Itu baru tiga contoh nyata dalam kehidupan berbangsa ini yang memperlihatkan tidak lakunya kejujuran, atau tidak diperlukannya kejujuran karena sering dianggap sebagai penyakit atau perintang. Dan penulis yakin, pada sektor atau lapisan sendi kehidupan lain bangsa ini juga seperti itu.
Bagaimana memperbaikinya?
Tentu diperlukan kesadaran bersama rakyat bangsa ini, mulai dari diri sendiri dan hal-hal sederhana untuk selalu jujur dalam bersikap dan bertindak serta mengharagi kejujuran. Dan dari atasnya dibutuhkan pemimpin yang punya kemauan kuat untuk membangun kejujuran, menghargai kejujuran dan memunculkan orang-orang jujur di negeri ini.

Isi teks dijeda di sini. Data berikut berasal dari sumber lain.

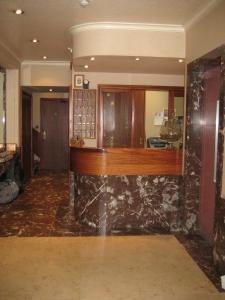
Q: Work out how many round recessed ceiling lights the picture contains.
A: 8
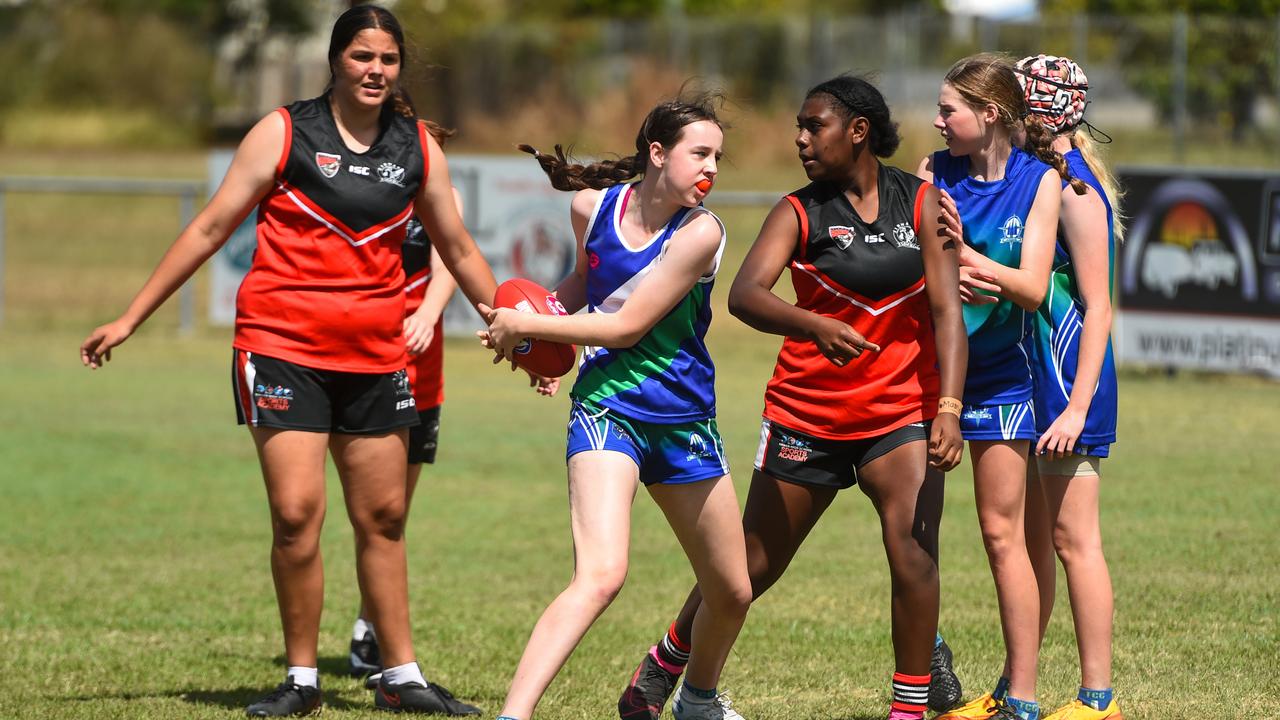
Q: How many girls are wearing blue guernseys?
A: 3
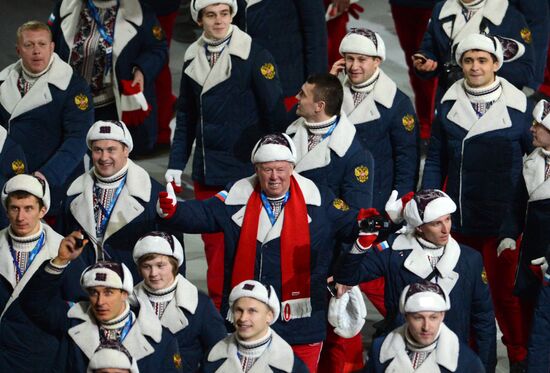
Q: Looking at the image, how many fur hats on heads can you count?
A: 13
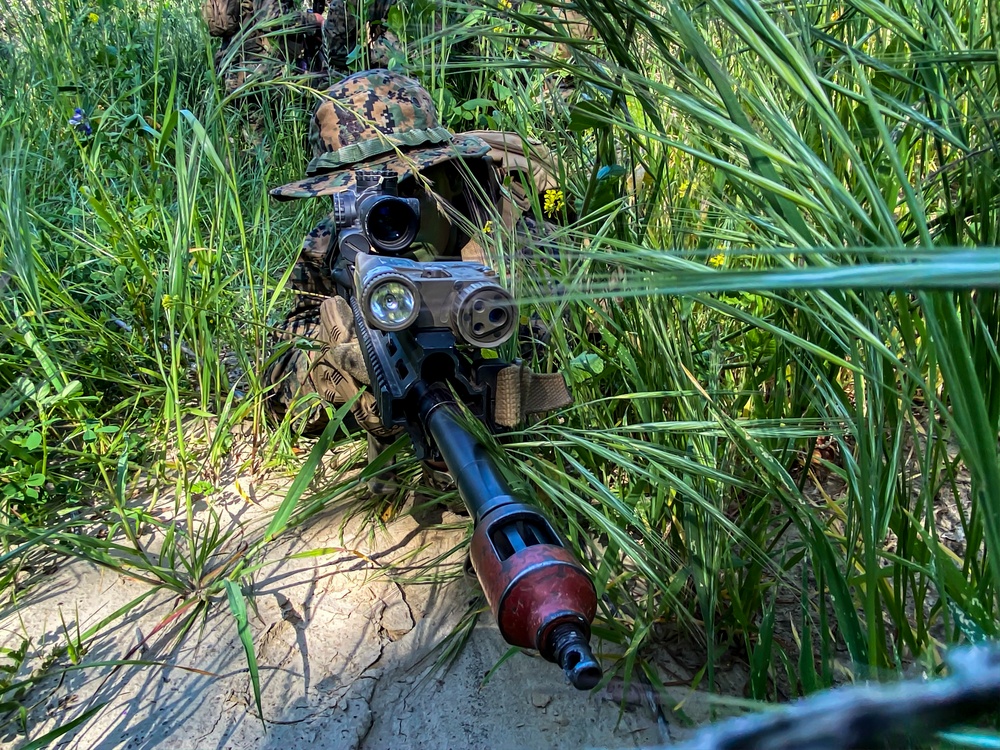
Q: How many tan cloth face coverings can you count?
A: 0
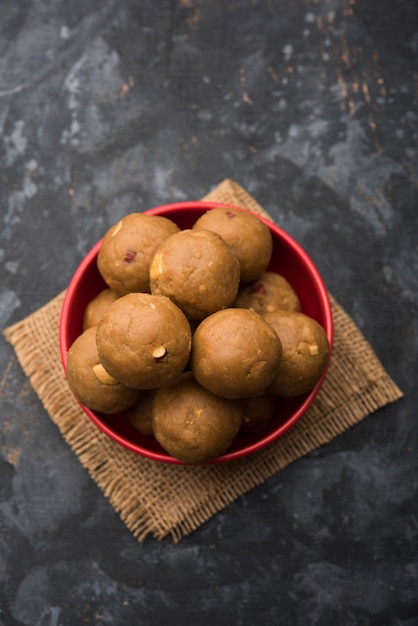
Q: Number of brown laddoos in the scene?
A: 12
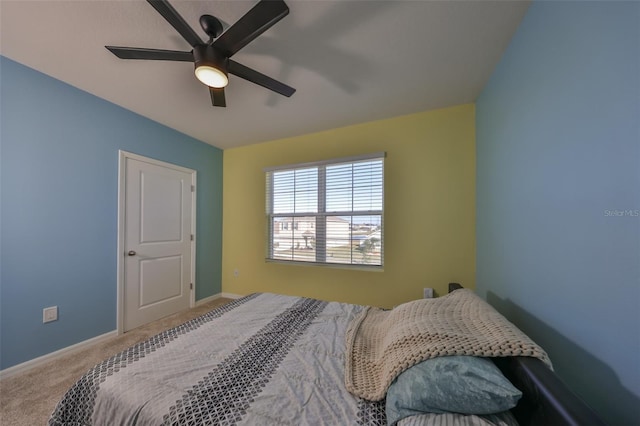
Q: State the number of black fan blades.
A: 5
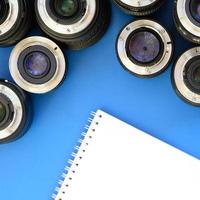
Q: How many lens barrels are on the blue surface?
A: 8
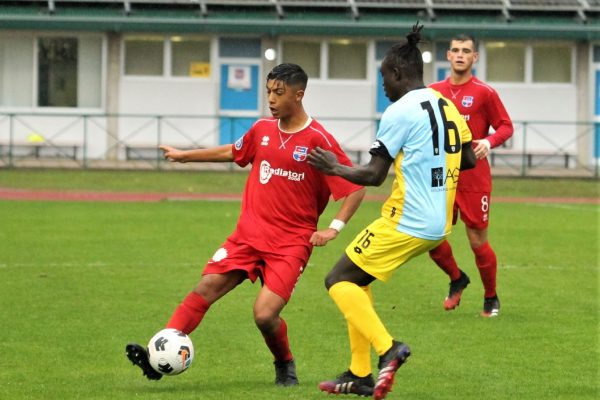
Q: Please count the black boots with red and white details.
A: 4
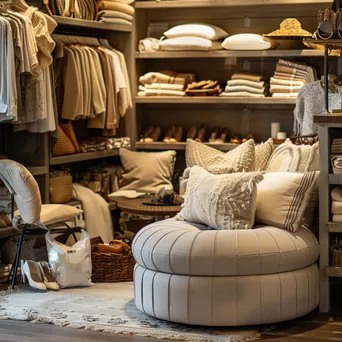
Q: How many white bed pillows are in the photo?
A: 3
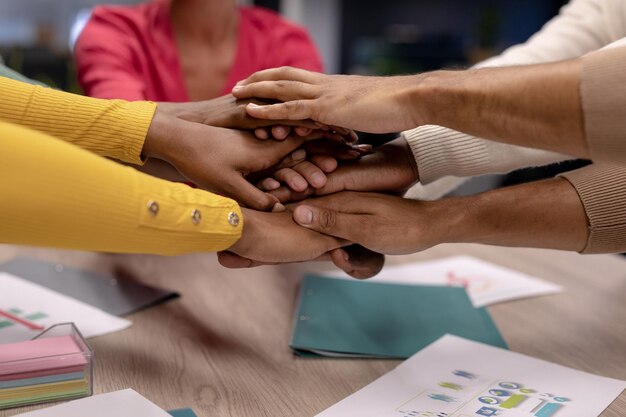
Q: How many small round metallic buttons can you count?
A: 3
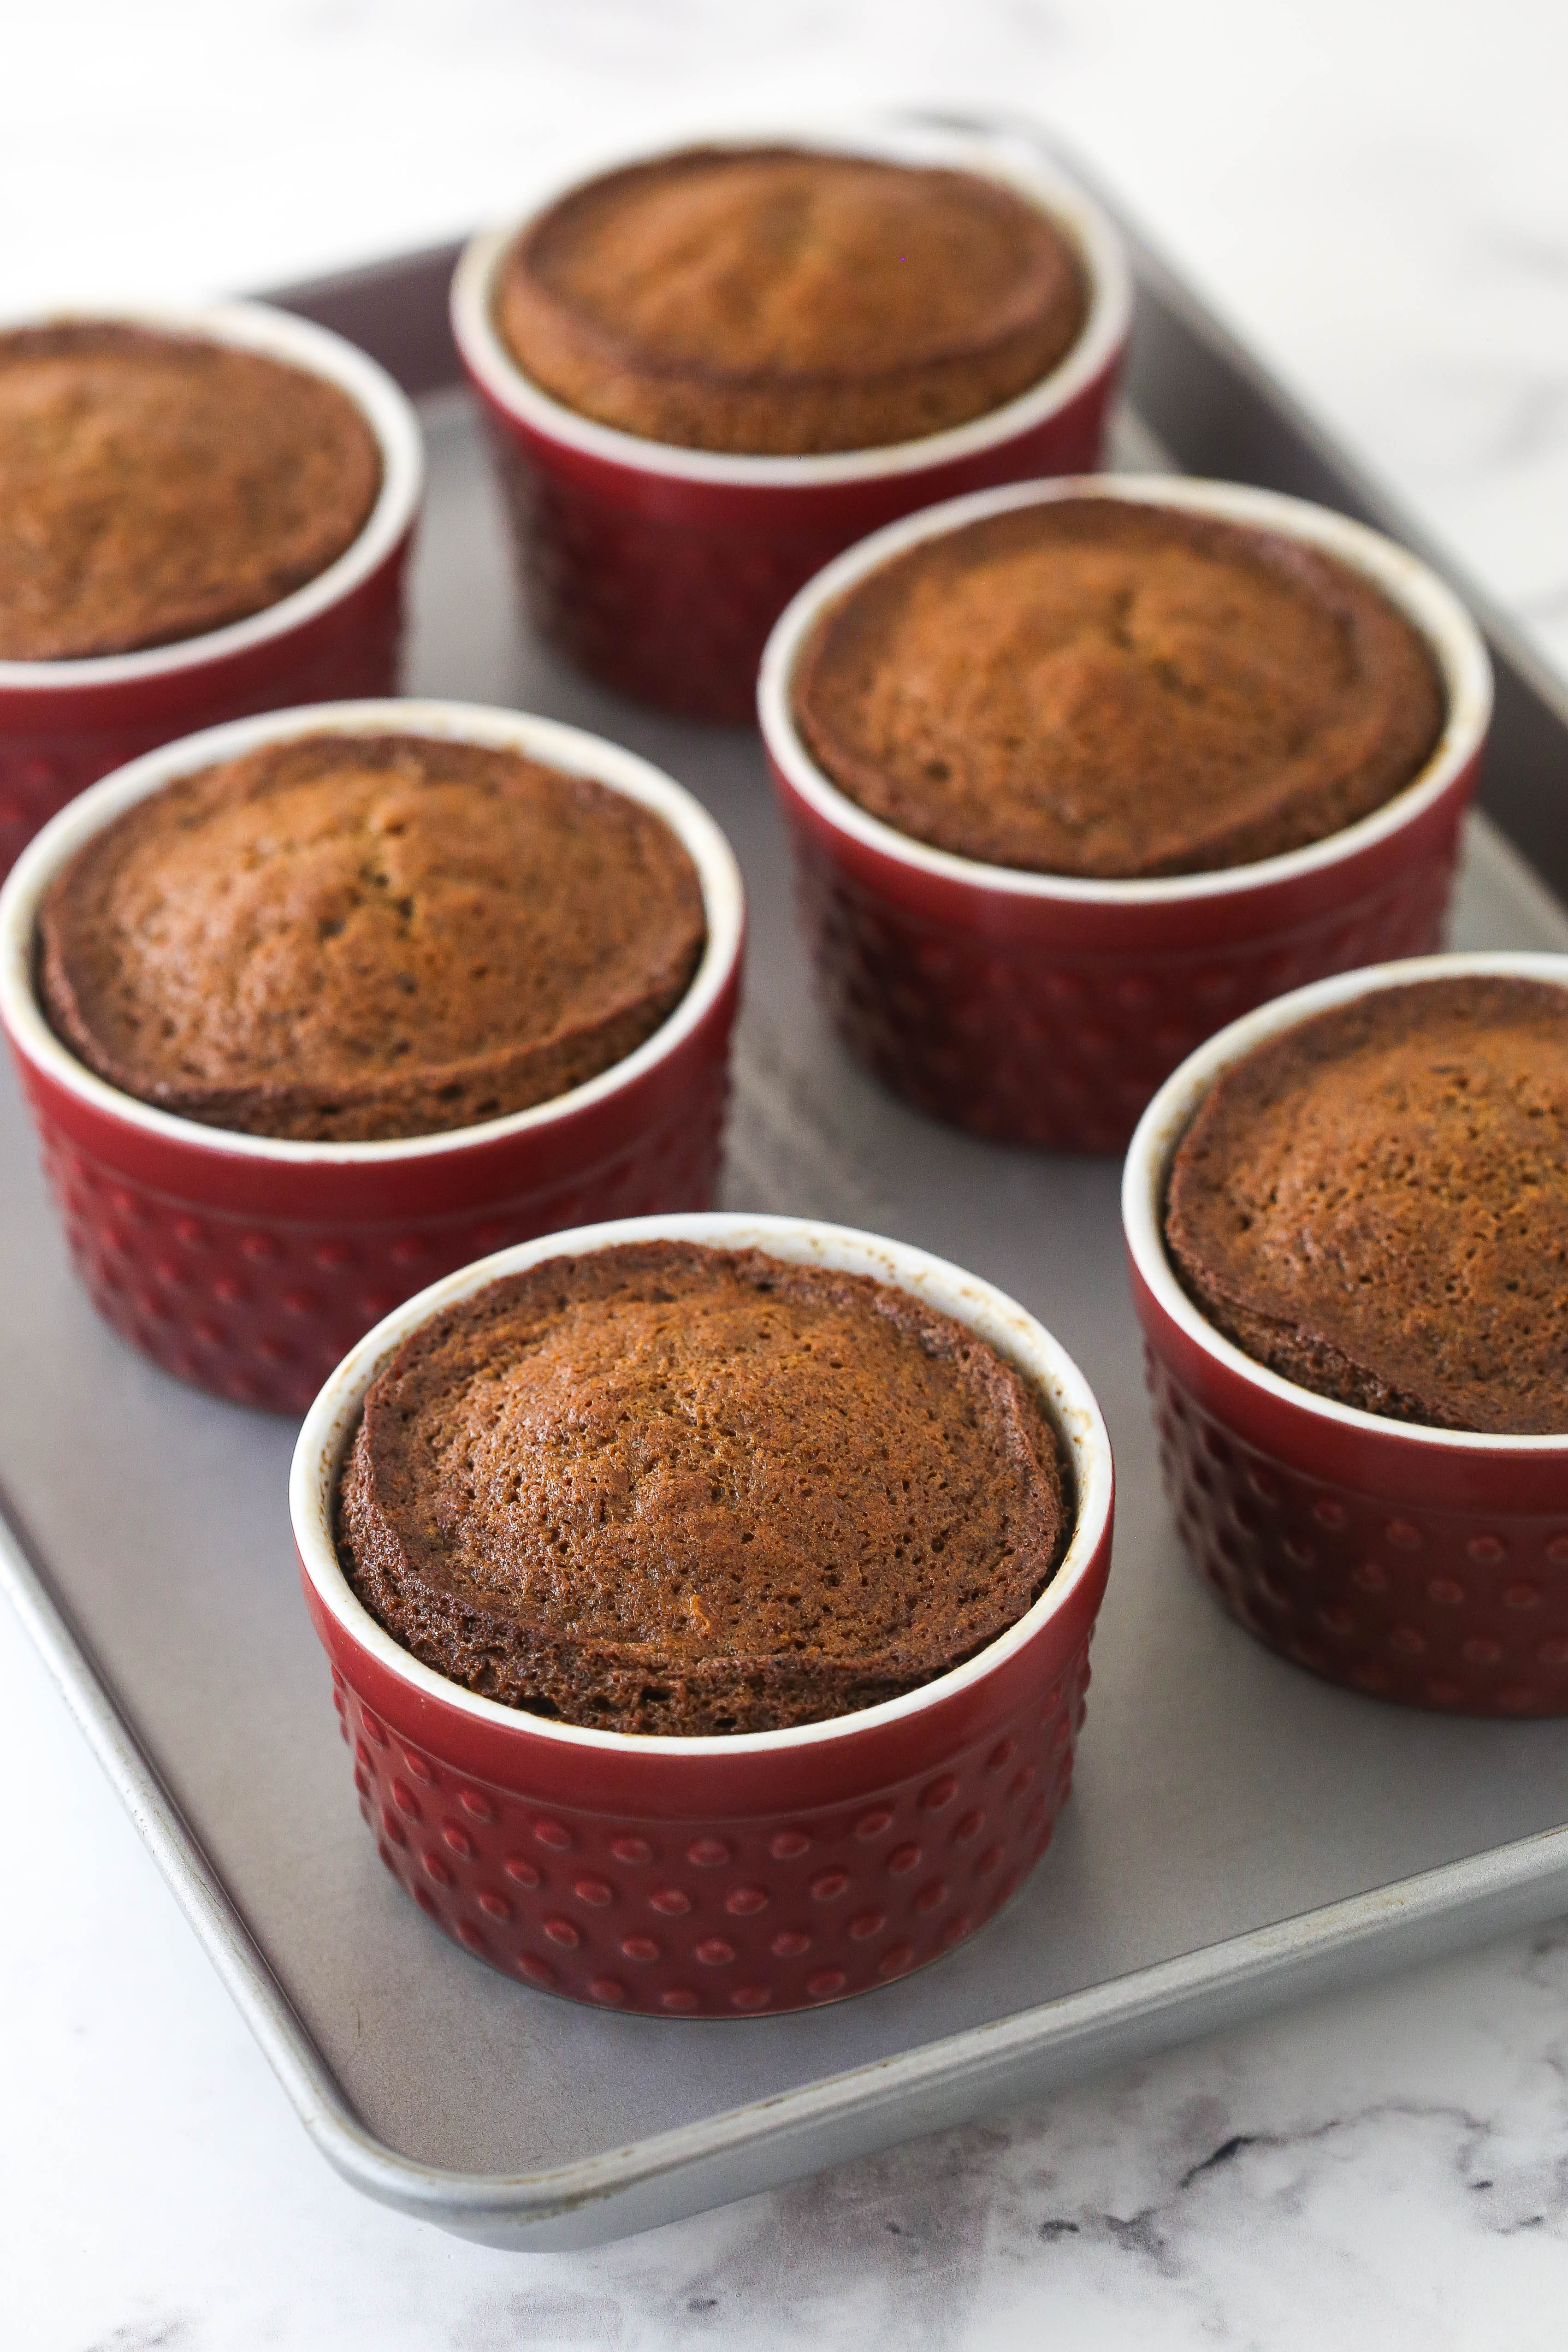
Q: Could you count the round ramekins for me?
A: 6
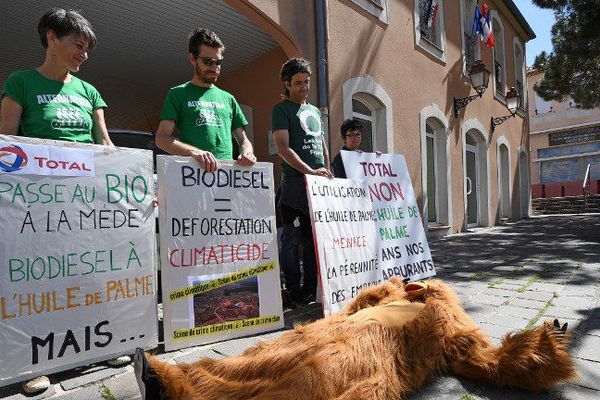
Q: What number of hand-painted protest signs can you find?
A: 4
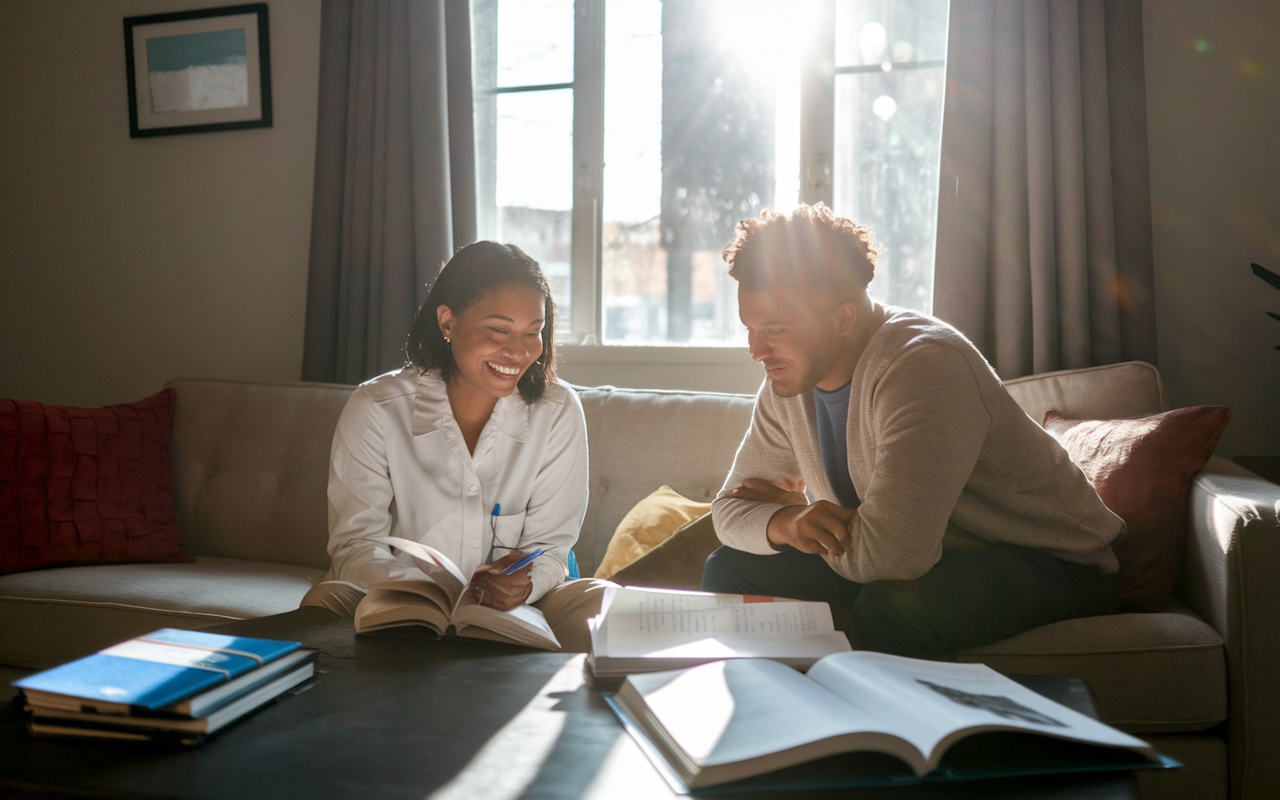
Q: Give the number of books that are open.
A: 3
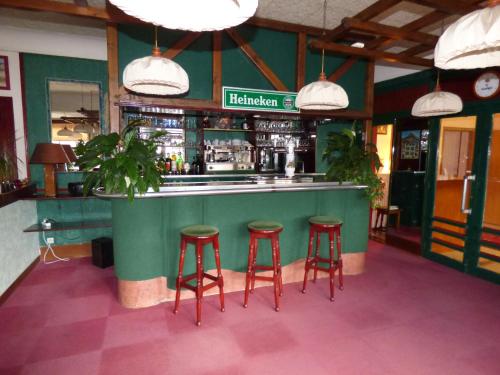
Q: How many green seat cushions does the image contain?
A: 3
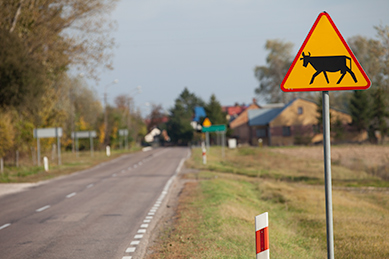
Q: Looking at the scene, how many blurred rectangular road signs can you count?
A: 4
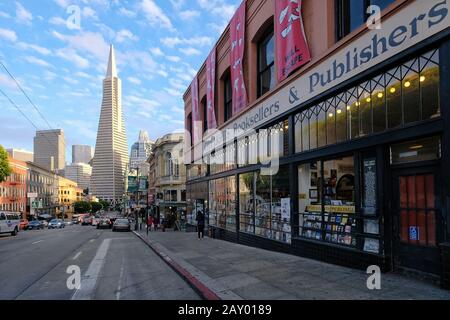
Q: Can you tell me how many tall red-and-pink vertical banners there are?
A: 4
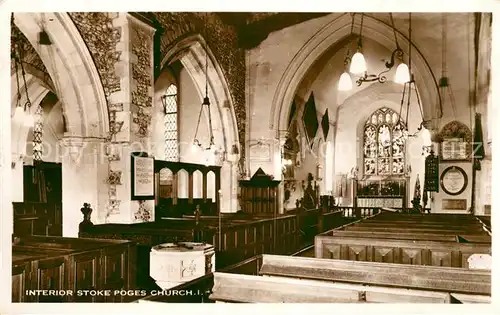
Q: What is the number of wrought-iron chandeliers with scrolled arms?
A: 4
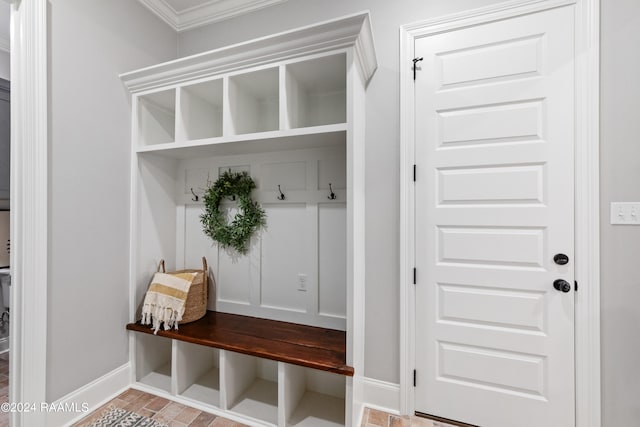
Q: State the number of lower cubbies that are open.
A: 4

Mencangkoknya orang-orang jujur keberbagai institusi sehingga menjadi teladan dan trigger untuk mulai membangun kejujuran di semua elemen bangsa ini. Artinya negeri ini tidak hanyak butuh pemimpin jujur, tetapi butuh pemimpin yang disamping jujur juga bertekad kuat membangun kejujuran dan menghargai kejujuran.